Peters Gedanken wurden unterbrochen, denn sie waren am Institut angekommen. Das fünfgeschossige Gebäude lag bis auf den Haupteingang im Dunkeln. Die unteren vier Etagen beherbergten das Institut, darüber befand sich eine Penthouse-Wohnung, in der Günther und Verena lebten. Durch die räumliche Nähe zwischen Wohnung und Arbeitsplatz kam seine Behinderung im normalen Tagesablauf kaum zum Tragen.
Als sie im Lift nach oben fuhren, deutete Ulli auf den Kunststoffbeutel mit der rosa Flüssigkeit, den Verena in ihrer Hand hielt.
„Was ist das?"
„Urin."
Ulli runzelte die Stirn. „Rosa Urin?”
„Die Verfärbung kommt von den inneren Blutungen", brachte Günther seine Kompetenz als Arzt zum Ausdruck. Seine Stimme klang so sachlich als ginge es um irgendeinen anonymen Patienten.

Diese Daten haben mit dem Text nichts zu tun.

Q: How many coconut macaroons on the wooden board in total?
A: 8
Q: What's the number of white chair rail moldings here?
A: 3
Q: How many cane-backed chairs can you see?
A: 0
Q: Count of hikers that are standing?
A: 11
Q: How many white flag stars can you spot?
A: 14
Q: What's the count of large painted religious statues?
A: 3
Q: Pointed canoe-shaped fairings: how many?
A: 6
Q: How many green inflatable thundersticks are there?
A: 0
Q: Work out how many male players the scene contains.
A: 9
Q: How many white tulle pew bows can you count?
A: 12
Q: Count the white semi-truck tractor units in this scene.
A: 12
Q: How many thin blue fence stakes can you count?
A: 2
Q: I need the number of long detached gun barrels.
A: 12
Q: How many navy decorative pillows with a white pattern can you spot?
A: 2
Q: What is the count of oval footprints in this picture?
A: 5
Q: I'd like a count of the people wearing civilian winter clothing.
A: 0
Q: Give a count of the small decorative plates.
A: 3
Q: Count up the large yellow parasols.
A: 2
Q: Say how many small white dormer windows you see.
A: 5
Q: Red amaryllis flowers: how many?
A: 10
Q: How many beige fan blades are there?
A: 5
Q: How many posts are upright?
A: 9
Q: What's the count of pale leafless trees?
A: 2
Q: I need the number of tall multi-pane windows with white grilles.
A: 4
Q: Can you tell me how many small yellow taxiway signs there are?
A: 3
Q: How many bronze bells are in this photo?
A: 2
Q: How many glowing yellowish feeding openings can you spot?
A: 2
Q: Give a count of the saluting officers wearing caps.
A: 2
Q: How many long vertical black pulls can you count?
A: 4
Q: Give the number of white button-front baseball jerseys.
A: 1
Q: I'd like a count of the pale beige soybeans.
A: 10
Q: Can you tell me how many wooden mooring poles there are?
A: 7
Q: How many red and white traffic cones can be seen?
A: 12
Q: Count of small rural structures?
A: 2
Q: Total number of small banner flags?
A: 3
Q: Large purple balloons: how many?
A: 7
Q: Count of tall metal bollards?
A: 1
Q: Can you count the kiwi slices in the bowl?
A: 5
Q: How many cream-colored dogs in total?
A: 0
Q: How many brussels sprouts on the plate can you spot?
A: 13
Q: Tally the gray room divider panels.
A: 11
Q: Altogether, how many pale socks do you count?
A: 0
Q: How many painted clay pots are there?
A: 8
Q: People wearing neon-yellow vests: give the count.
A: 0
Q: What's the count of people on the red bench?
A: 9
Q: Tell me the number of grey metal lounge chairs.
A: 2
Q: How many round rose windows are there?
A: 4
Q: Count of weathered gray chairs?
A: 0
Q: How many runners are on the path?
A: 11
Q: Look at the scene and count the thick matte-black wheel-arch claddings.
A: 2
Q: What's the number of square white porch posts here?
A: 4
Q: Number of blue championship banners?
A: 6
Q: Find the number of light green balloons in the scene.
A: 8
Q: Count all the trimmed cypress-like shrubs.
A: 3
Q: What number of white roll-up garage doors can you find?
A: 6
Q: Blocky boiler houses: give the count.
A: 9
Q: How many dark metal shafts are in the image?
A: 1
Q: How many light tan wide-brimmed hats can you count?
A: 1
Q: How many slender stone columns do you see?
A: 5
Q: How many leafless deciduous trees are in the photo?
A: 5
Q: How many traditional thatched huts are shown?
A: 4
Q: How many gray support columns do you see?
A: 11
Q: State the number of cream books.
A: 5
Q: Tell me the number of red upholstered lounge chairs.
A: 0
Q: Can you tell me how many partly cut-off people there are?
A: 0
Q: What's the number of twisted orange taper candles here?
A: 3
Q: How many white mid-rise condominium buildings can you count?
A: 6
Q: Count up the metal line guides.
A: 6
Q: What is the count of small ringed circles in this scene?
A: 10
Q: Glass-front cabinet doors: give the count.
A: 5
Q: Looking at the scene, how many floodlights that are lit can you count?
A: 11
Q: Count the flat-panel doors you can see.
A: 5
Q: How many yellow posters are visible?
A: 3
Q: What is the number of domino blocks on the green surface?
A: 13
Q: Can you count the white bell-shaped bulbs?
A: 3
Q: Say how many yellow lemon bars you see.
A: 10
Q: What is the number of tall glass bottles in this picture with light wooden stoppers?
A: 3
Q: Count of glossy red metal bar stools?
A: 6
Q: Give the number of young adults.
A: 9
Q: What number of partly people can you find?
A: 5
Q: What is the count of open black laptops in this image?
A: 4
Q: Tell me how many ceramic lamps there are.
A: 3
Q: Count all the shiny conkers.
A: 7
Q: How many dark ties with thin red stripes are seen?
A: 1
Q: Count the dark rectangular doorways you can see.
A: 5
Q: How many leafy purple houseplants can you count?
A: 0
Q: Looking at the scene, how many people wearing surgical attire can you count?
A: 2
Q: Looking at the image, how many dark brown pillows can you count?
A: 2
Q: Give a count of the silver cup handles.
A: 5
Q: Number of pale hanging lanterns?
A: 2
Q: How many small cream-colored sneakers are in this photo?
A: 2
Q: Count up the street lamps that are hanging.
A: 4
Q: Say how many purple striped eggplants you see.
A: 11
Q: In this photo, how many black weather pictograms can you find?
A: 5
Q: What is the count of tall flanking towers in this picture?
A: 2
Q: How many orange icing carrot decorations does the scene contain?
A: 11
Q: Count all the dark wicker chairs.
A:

„Wozu braucht man den Urin, wenn man Blut hat?", fragte Ulli.
„Ganz einfach“, sagte Günther, „viele Substanzen werden nach ihrer Aufnahme im Körper schnell wieder abgebaut. Dann sind sie aus dem Blut verschwunden und nur noch an Hand ihrer Abbauprodukte im Urin nachweisbar."
Sie waren oben angekommen. Die Fahrstuhltür öffnete sich und Günther stieg aus. Verena blieb im Lift und hielt demonstrativ die Proben in die Höhe. „Ich kümmere mich direkt um die Analyse“, sagte sie. Dann sah sie Peter und Ulli an. „Möchte einer von euch dabei sein?“
„Ich“, sagte Ulli schnell.
Kurz darauf saßen Günther und Peter an einem großen Panoramafenster und blickten über München. Peter mit einem Kaffee, Günther mit einem Cognac. Irgendwo unter ihnen waren Verena und Ulli mit Roberts Proben beschäftigt.